_PROVIDED MATERIAL:_

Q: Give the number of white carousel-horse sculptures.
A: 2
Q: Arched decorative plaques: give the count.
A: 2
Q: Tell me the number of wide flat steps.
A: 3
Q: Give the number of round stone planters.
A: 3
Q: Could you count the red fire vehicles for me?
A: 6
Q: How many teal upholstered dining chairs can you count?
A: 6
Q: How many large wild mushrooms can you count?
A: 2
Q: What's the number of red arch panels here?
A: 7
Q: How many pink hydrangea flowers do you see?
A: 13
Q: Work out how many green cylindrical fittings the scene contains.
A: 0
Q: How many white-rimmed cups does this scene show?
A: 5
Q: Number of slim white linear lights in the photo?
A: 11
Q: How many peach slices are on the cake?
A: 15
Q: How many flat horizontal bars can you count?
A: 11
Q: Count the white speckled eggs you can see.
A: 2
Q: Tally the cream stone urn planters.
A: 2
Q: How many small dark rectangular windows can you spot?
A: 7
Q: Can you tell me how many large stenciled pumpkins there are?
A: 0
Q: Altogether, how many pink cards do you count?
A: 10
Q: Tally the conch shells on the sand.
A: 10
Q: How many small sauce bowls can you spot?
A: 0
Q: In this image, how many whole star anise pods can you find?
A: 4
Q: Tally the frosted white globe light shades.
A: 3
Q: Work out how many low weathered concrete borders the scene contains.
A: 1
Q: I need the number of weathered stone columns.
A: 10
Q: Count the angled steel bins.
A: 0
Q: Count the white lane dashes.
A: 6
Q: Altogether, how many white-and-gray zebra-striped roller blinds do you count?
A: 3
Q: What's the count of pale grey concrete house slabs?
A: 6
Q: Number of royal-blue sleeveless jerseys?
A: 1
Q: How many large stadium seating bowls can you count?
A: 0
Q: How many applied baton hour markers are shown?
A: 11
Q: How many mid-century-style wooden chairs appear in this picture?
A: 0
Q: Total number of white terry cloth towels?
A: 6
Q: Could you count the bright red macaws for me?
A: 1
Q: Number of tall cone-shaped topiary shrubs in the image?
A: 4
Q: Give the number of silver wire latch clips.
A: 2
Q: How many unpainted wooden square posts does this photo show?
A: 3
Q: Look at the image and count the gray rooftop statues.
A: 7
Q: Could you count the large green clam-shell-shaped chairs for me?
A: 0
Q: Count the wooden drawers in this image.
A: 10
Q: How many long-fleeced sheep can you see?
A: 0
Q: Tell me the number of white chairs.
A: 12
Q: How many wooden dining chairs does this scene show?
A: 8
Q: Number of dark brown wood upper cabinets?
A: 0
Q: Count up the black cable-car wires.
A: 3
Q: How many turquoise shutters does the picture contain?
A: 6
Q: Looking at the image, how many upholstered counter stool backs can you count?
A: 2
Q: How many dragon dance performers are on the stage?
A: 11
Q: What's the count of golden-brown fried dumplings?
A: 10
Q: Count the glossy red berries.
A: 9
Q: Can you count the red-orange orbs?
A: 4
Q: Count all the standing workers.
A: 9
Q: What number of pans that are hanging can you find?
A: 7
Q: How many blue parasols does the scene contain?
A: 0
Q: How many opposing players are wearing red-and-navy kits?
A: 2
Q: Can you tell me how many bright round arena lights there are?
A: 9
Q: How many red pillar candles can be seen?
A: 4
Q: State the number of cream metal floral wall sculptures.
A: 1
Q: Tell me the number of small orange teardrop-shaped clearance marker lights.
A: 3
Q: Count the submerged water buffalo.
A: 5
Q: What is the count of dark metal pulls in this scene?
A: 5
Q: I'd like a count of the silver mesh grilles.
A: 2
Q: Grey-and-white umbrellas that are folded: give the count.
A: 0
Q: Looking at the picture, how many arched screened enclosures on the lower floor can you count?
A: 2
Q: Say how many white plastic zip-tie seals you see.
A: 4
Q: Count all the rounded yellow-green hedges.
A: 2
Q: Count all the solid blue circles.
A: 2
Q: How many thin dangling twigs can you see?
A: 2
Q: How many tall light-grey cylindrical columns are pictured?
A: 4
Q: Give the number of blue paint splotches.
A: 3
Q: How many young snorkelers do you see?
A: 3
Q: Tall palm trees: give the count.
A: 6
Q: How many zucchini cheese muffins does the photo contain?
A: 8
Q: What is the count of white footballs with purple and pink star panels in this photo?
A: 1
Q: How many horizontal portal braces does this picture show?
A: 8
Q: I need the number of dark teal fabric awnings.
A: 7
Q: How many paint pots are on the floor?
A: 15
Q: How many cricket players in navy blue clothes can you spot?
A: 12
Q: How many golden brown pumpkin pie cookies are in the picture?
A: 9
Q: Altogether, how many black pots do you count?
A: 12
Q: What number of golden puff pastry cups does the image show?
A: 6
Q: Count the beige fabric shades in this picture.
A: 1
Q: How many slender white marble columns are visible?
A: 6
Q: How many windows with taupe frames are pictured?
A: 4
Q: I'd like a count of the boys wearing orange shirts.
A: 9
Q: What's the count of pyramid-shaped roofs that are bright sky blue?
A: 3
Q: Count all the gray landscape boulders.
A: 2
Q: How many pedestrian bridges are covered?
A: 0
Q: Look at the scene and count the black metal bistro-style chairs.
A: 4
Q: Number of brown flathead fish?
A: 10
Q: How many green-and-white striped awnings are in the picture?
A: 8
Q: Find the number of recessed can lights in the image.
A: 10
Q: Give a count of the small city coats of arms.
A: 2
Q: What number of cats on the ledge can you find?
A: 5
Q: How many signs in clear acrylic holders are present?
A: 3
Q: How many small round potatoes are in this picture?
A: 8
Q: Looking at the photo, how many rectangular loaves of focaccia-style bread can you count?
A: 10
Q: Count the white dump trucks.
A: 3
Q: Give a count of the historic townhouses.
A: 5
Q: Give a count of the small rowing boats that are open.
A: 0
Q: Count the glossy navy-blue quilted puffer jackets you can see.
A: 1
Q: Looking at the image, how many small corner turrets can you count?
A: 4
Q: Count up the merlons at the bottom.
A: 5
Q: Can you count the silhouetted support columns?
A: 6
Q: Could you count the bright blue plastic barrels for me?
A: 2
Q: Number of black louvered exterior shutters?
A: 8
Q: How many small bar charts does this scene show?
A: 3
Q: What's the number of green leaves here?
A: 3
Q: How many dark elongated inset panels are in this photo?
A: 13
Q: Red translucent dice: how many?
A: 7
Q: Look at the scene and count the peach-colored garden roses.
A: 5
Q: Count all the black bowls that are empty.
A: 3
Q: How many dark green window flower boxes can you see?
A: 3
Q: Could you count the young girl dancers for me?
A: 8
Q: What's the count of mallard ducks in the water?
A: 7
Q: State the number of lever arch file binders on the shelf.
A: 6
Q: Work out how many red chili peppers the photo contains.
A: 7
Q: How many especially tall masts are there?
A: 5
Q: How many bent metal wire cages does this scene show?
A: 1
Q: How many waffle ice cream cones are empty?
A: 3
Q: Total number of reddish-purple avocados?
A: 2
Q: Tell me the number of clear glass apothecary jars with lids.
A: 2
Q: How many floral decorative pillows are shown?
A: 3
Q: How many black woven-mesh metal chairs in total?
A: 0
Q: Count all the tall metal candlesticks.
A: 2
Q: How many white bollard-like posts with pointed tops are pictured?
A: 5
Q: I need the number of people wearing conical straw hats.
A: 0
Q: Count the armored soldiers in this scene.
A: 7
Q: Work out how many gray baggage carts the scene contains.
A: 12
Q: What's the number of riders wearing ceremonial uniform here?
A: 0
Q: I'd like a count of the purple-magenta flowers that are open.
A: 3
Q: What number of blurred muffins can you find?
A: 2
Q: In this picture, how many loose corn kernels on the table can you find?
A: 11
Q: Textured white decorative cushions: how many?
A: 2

_WORK INSTRUCTIONS:_ Your task is to print all of the records exactly.

_RESULT OF THE EXERCISE:_
Q: Give the number of white carousel-horse sculptures.
A: 2
Q: Arched decorative plaques: give the count.
A: 2
Q: Tell me the number of wide flat steps.
A: 3
Q: Give the number of round stone planters.
A: 3
Q: Could you count the red fire vehicles for me?
A: 6
Q: How many teal upholstered dining chairs can you count?
A: 6
Q: How many large wild mushrooms can you count?
A: 2
Q: What's the number of red arch panels here?
A: 7
Q: How many pink hydrangea flowers do you see?
A: 13
Q: Work out how many green cylindrical fittings the scene contains.
A: 0
Q: How many white-rimmed cups does this scene show?
A: 5
Q: Number of slim white linear lights in the photo?
A: 11
Q: How many peach slices are on the cake?
A: 15
Q: How many flat horizontal bars can you count?
A: 11
Q: Count the white speckled eggs you can see.
A: 2
Q: Tally the cream stone urn planters.
A: 2
Q: How many small dark rectangular windows can you spot?
A: 7
Q: Can you tell me how many large stenciled pumpkins there are?
A: 0
Q: Altogether, how many pink cards do you count?
A: 10
Q: Tally the conch shells on the sand.
A: 10
Q: How many small sauce bowls can you spot?
A: 0
Q: In this image, how many whole star anise pods can you find?
A: 4
Q: Tally the frosted white globe light shades.
A: 3
Q: Work out how many low weathered concrete borders the scene contains.
A: 1
Q: I need the number of weathered stone columns.
A: 10
Q: Count the angled steel bins.
A: 0
Q: Count the white lane dashes.
A: 6
Q: Altogether, how many white-and-gray zebra-striped roller blinds do you count?
A: 3
Q: What's the count of pale grey concrete house slabs?
A: 6
Q: Number of royal-blue sleeveless jerseys?
A: 1
Q: How many large stadium seating bowls can you count?
A: 0
Q: How many applied baton hour markers are shown?
A: 11
Q: How many mid-century-style wooden chairs appear in this picture?
A: 0
Q: Total number of white terry cloth towels?
A: 6
Q: Could you count the bright red macaws for me?
A: 1
Q: Number of tall cone-shaped topiary shrubs in the image?
A: 4
Q: Give the number of silver wire latch clips.
A: 2
Q: How many unpainted wooden square posts does this photo show?
A: 3
Q: Look at the image and count the gray rooftop statues.
A: 7
Q: Could you count the large green clam-shell-shaped chairs for me?
A: 0
Q: Count the wooden drawers in this image.
A: 10
Q: How many long-fleeced sheep can you see?
A: 0
Q: Tell me the number of white chairs.
A: 12
Q: How many wooden dining chairs does this scene show?
A: 8
Q: Number of dark brown wood upper cabinets?
A: 0
Q: Count up the black cable-car wires.
A: 3
Q: How many turquoise shutters does the picture contain?
A: 6
Q: Looking at the image, how many upholstered counter stool backs can you count?
A: 2
Q: How many dragon dance performers are on the stage?
A: 11
Q: What's the count of golden-brown fried dumplings?
A: 10
Q: Count the glossy red berries.
A: 9
Q: Can you count the red-orange orbs?
A: 4
Q: Count all the standing workers.
A: 9
Q: What number of pans that are hanging can you find?
A: 7
Q: How many blue parasols does the scene contain?
A: 0
Q: How many opposing players are wearing red-and-navy kits?
A: 2
Q: Can you tell me how many bright round arena lights there are?
A: 9
Q: How many red pillar candles can be seen?
A: 4
Q: State the number of cream metal floral wall sculptures.
A: 1
Q: Tell me the number of small orange teardrop-shaped clearance marker lights.
A: 3
Q: Count the submerged water buffalo.
A: 5
Q: What is the count of dark metal pulls in this scene?
A: 5
Q: I'd like a count of the silver mesh grilles.
A: 2
Q: Grey-and-white umbrellas that are folded: give the count.
A: 0
Q: Looking at the picture, how many arched screened enclosures on the lower floor can you count?
A: 2
Q: Say how many white plastic zip-tie seals you see.
A: 4
Q: Count all the rounded yellow-green hedges.
A: 2
Q: Count all the solid blue circles.
A: 2
Q: How many thin dangling twigs can you see?
A: 2
Q: How many tall light-grey cylindrical columns are pictured?
A: 4
Q: Give the number of blue paint splotches.
A: 3
Q: How many young snorkelers do you see?
A: 3
Q: Tall palm trees: give the count.
A: 6
Q: How many zucchini cheese muffins does the photo contain?
A: 8
Q: What is the count of white footballs with purple and pink star panels in this photo?
A: 1
Q: How many horizontal portal braces does this picture show?
A: 8
Q: I need the number of dark teal fabric awnings.
A: 7
Q: How many paint pots are on the floor?
A: 15
Q: How many cricket players in navy blue clothes can you spot?
A: 12
Q: How many golden brown pumpkin pie cookies are in the picture?
A: 9
Q: Altogether, how many black pots do you count?
A: 12
Q: What number of golden puff pastry cups does the image show?
A: 6
Q: Count the beige fabric shades in this picture.
A: 1
Q: How many slender white marble columns are visible?
A: 6
Q: How many windows with taupe frames are pictured?
A: 4
Q: I'd like a count of the boys wearing orange shirts.
A: 9
Q: What's the count of pyramid-shaped roofs that are bright sky blue?
A: 3
Q: Count all the gray landscape boulders.
A: 2
Q: How many pedestrian bridges are covered?
A: 0
Q: Look at the scene and count the black metal bistro-style chairs.
A: 4
Q: Number of brown flathead fish?
A: 10
Q: How many green-and-white striped awnings are in the picture?
A: 8
Q: Find the number of recessed can lights in the image.
A: 10
Q: Give a count of the small city coats of arms.
A: 2
Q: What number of cats on the ledge can you find?
A: 5
Q: How many signs in clear acrylic holders are present?
A: 3
Q: How many small round potatoes are in this picture?
A: 8
Q: Looking at the photo, how many rectangular loaves of focaccia-style bread can you count?
A: 10
Q: Count the white dump trucks.
A: 3
Q: Give a count of the historic townhouses.
A: 5
Q: Give a count of the small rowing boats that are open.
A: 0
Q: Count the glossy navy-blue quilted puffer jackets you can see.
A: 1
Q: Looking at the image, how many small corner turrets can you count?
A: 4
Q: Count up the merlons at the bottom.
A: 5
Q: Can you count the silhouetted support columns?
A: 6
Q: Could you count the bright blue plastic barrels for me?
A: 2
Q: Number of black louvered exterior shutters?
A: 8
Q: How many small bar charts does this scene show?
A: 3
Q: What's the number of green leaves here?
A: 3
Q: How many dark elongated inset panels are in this photo?
A: 13
Q: Red translucent dice: how many?
A: 7
Q: Look at the scene and count the peach-colored garden roses.
A: 5
Q: Count all the black bowls that are empty.
A: 3
Q: How many dark green window flower boxes can you see?
A: 3
Q: Could you count the young girl dancers for me?
A: 8
Q: What's the count of mallard ducks in the water?
A: 7
Q: State the number of lever arch file binders on the shelf.
A: 6
Q: Work out how many red chili peppers the photo contains.
A: 7
Q: How many especially tall masts are there?
A: 5
Q: How many bent metal wire cages does this scene show?
A: 1
Q: How many waffle ice cream cones are empty?
A: 3
Q: Total number of reddish-purple avocados?
A: 2
Q: Tell me the number of clear glass apothecary jars with lids.
A: 2
Q: How many floral decorative pillows are shown?
A: 3
Q: How many black woven-mesh metal chairs in total?
A: 0
Q: Count all the tall metal candlesticks.
A: 2
Q: How many white bollard-like posts with pointed tops are pictured?
A: 5
Q: I need the number of people wearing conical straw hats.
A: 0
Q: Count the armored soldiers in this scene.
A: 7
Q: Work out how many gray baggage carts the scene contains.
A: 12
Q: What's the number of riders wearing ceremonial uniform here?
A: 0
Q: I'd like a count of the purple-magenta flowers that are open.
A: 3
Q: What number of blurred muffins can you find?
A: 2
Q: In this picture, how many loose corn kernels on the table can you find?
A: 11
Q: Textured white decorative cushions: how many?
A: 2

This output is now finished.